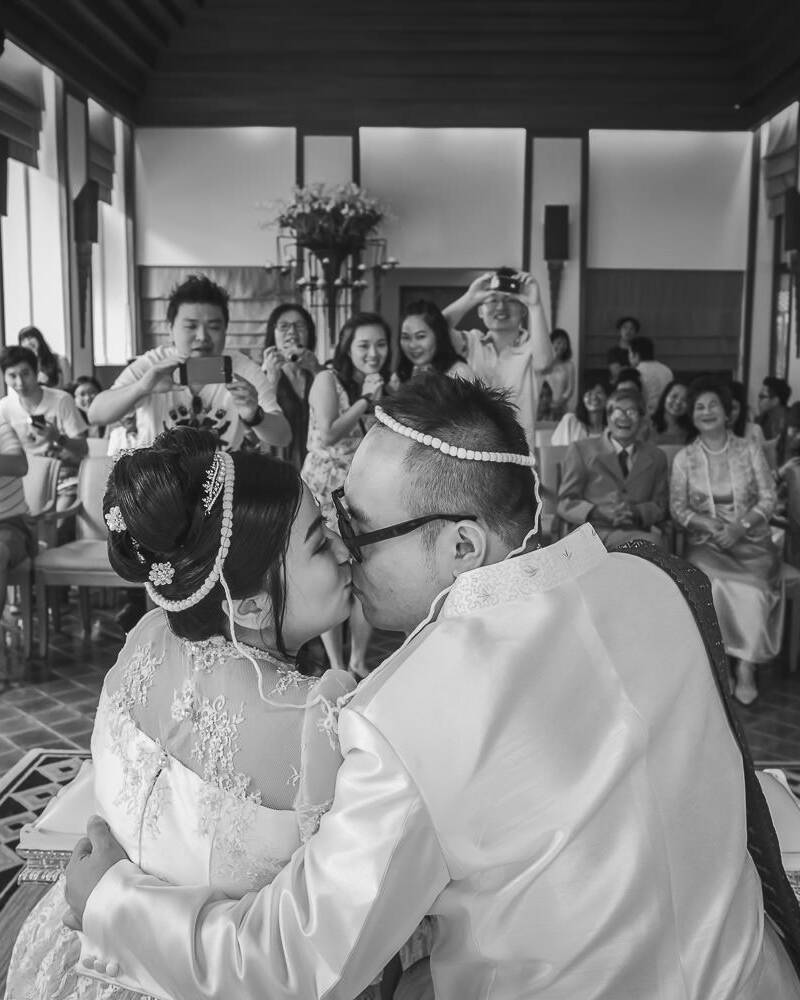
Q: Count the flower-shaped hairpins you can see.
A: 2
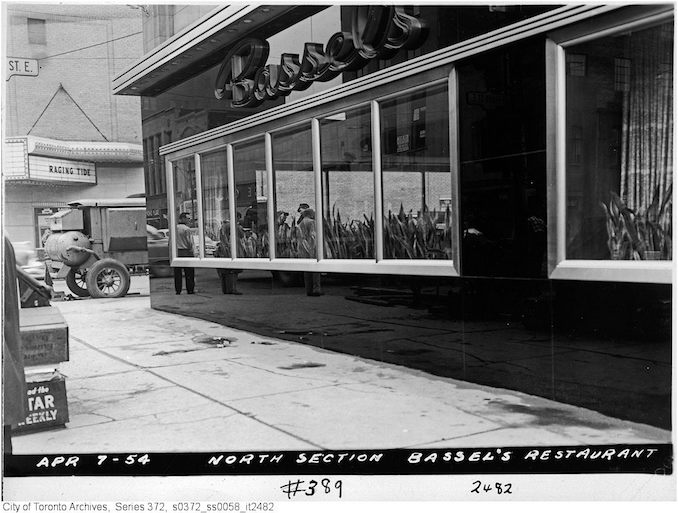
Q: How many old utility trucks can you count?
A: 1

^^^^^^^^^^^^^^^^

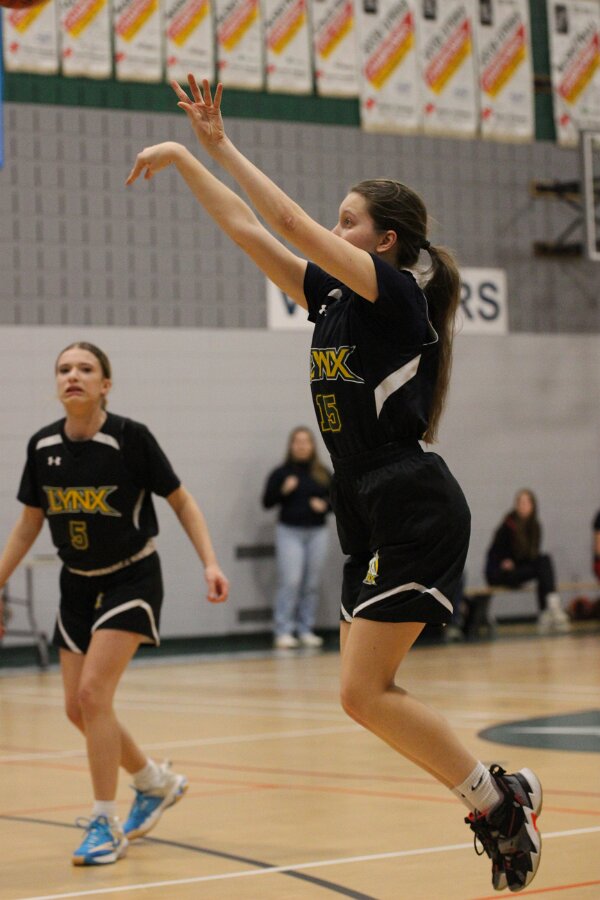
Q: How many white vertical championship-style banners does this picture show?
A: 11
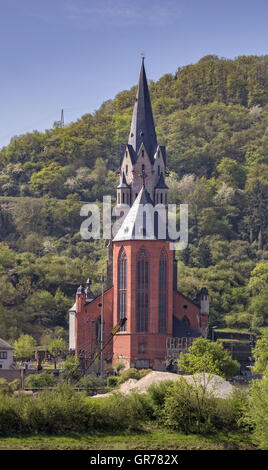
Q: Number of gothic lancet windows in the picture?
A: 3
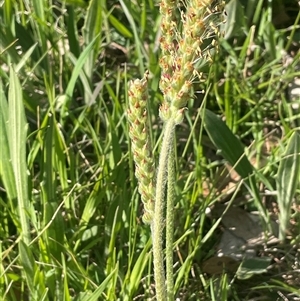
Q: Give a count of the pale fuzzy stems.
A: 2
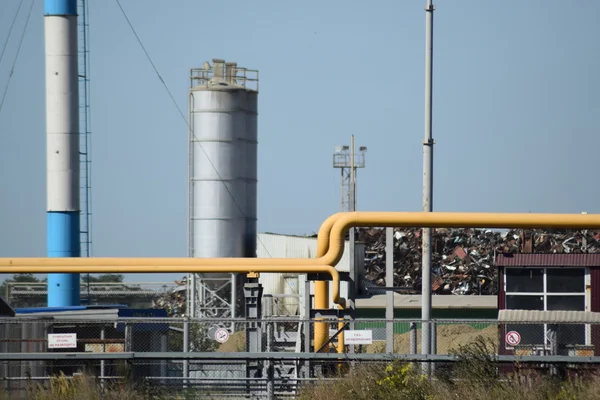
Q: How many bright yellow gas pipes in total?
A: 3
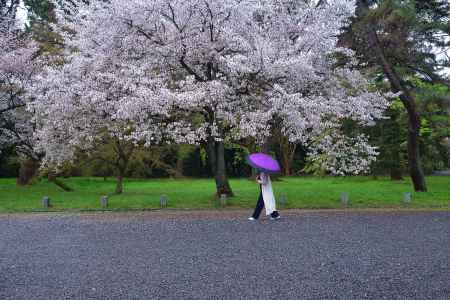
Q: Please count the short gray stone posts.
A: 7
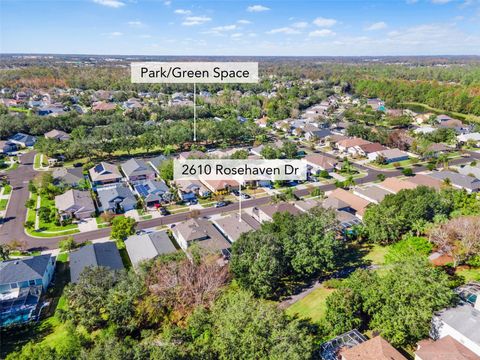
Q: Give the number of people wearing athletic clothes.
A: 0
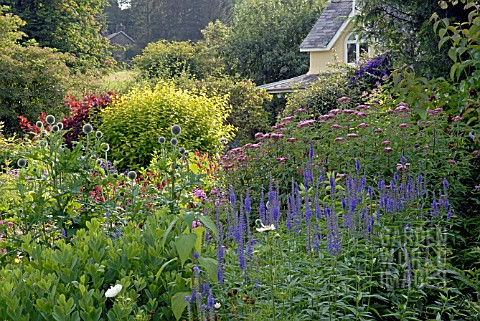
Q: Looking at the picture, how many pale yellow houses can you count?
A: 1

^^^^^^^^^^^^^^^^

- _What to work on_:
In the records above, how many lines contain the string "pale"? Reply with the number only.

- _Written answer_:
2